[Available records]

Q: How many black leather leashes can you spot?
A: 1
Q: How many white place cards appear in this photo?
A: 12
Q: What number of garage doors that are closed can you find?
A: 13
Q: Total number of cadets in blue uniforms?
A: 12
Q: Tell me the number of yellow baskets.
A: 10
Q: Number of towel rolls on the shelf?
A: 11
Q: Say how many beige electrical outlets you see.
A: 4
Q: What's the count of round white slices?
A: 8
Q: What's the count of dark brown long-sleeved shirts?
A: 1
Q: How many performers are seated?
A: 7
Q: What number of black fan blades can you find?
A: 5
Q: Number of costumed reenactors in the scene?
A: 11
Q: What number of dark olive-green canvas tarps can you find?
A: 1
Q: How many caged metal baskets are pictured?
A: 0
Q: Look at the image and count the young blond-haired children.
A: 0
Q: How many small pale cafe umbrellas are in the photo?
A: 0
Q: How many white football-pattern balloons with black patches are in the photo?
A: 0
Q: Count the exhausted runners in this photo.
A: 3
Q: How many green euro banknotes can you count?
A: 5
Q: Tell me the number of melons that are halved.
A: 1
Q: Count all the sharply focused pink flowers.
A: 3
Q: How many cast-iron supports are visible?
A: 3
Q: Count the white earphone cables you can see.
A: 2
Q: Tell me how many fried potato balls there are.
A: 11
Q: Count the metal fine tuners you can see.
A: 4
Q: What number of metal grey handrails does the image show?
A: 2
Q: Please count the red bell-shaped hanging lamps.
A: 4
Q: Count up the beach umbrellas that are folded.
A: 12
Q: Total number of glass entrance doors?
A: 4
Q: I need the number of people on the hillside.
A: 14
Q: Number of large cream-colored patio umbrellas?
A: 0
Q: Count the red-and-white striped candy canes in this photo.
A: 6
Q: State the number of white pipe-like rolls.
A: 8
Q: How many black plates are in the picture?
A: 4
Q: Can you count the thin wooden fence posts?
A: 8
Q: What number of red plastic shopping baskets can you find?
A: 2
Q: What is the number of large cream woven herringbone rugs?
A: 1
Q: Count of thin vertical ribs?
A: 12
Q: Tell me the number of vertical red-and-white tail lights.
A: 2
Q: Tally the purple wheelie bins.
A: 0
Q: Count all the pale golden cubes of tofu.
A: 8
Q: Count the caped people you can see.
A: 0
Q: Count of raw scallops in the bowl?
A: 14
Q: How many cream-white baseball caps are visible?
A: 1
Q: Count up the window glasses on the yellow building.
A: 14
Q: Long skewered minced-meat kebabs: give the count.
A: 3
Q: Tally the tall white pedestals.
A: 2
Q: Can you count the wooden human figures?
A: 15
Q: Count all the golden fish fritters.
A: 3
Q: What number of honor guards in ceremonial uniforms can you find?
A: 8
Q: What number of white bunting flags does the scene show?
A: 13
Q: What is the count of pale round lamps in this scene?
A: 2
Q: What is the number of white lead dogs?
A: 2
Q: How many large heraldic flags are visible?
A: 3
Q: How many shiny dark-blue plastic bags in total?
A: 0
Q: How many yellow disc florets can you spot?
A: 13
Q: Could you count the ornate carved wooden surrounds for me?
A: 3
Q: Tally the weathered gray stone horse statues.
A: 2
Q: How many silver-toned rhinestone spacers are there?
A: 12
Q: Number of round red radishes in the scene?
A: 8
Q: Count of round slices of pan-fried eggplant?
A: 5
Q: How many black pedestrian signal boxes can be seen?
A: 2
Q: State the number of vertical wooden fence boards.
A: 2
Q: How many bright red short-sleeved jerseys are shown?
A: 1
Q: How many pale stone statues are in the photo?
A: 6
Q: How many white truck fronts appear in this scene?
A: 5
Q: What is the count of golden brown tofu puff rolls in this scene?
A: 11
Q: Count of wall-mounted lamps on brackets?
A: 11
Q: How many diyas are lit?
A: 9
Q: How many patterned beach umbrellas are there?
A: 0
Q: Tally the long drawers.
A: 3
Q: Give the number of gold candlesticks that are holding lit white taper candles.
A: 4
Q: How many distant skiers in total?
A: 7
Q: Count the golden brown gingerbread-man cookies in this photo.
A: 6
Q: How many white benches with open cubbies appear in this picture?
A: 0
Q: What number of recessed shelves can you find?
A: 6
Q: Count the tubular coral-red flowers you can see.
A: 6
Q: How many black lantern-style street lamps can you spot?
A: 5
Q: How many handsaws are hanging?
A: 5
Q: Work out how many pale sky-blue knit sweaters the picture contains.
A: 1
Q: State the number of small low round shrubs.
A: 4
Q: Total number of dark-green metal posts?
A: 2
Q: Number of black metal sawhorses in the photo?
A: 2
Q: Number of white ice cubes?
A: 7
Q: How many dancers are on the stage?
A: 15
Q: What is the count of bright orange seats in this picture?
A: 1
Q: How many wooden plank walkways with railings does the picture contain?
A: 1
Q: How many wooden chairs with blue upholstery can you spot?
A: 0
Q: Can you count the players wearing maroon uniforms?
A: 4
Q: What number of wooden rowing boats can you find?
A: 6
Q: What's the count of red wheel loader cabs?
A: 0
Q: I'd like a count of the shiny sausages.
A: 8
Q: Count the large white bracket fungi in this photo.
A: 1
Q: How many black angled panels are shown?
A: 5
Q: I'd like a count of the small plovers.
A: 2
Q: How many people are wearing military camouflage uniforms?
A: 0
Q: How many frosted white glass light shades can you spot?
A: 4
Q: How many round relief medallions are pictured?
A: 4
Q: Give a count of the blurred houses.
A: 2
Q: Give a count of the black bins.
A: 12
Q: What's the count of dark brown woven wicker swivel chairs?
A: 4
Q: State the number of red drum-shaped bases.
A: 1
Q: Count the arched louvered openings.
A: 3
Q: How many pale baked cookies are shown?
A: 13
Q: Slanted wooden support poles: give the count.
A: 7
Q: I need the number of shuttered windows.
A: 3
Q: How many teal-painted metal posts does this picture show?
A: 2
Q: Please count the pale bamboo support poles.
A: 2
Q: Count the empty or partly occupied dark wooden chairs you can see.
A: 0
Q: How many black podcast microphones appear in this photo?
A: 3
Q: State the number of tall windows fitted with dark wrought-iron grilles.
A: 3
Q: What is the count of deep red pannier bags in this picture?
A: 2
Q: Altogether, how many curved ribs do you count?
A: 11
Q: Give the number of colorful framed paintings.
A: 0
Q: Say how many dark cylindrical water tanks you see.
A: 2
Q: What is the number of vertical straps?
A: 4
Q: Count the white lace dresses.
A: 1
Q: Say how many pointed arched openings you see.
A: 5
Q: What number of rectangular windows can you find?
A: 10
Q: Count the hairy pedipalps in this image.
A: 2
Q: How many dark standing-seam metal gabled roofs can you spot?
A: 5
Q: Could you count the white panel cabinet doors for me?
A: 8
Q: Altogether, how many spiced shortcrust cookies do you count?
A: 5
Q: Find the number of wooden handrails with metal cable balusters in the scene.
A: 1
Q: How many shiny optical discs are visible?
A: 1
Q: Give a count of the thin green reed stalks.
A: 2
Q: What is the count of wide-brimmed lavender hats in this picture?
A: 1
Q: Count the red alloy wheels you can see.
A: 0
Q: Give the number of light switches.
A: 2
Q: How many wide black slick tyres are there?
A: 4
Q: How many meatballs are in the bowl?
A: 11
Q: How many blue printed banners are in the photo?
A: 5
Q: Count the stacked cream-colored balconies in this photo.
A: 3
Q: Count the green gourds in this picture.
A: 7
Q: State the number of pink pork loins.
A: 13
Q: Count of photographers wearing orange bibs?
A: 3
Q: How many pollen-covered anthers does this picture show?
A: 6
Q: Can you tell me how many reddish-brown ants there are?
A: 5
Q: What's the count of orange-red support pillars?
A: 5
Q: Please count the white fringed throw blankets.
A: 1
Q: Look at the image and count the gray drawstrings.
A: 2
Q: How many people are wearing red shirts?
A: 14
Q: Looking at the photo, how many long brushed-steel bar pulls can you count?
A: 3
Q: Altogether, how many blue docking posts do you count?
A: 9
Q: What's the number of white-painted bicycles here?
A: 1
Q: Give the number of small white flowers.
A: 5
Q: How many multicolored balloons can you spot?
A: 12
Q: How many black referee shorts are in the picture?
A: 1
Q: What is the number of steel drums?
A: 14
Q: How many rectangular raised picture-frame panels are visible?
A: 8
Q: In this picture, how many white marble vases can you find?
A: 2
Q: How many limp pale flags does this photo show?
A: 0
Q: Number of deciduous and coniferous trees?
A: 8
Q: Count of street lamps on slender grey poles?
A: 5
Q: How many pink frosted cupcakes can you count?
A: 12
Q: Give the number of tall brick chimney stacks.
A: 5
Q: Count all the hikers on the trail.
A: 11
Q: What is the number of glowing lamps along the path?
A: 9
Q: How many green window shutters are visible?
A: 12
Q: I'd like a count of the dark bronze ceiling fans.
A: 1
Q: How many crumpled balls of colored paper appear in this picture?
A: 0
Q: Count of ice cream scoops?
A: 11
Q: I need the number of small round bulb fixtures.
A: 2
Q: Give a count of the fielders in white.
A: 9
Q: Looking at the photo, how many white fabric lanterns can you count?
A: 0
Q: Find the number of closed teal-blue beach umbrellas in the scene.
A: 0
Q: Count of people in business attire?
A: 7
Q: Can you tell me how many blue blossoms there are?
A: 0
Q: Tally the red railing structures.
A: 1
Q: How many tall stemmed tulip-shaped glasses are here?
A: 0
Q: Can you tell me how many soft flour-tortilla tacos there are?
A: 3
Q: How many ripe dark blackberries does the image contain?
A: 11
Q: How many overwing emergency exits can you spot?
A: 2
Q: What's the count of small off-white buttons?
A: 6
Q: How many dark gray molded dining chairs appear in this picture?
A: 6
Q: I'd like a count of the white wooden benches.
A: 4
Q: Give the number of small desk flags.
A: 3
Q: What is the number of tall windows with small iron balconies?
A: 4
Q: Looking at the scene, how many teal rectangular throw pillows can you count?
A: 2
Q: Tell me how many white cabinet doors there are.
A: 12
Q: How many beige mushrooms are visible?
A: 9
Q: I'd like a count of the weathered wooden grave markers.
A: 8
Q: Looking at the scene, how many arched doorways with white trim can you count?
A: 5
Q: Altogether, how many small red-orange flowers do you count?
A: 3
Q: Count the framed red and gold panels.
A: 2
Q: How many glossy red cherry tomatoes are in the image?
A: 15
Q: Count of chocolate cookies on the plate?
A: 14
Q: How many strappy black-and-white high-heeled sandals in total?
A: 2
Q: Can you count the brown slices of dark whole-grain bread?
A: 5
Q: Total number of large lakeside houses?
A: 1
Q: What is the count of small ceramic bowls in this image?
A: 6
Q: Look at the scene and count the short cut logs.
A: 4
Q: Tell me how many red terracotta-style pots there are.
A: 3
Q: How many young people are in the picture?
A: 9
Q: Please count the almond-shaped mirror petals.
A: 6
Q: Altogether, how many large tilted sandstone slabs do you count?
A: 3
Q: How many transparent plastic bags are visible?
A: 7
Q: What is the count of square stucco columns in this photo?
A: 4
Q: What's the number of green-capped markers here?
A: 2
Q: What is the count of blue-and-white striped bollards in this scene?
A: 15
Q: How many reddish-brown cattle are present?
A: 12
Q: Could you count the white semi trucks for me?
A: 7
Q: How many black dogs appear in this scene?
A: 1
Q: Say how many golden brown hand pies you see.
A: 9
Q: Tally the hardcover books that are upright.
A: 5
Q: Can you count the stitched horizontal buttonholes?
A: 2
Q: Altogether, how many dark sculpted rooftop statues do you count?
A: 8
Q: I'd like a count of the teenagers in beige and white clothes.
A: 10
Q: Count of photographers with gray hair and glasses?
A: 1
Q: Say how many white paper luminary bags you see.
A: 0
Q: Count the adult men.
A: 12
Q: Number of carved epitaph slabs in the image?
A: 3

[/Available records]

Where a line in the records above contains "yellow", include it in the count, and give only that number.

(Exercise answer) 3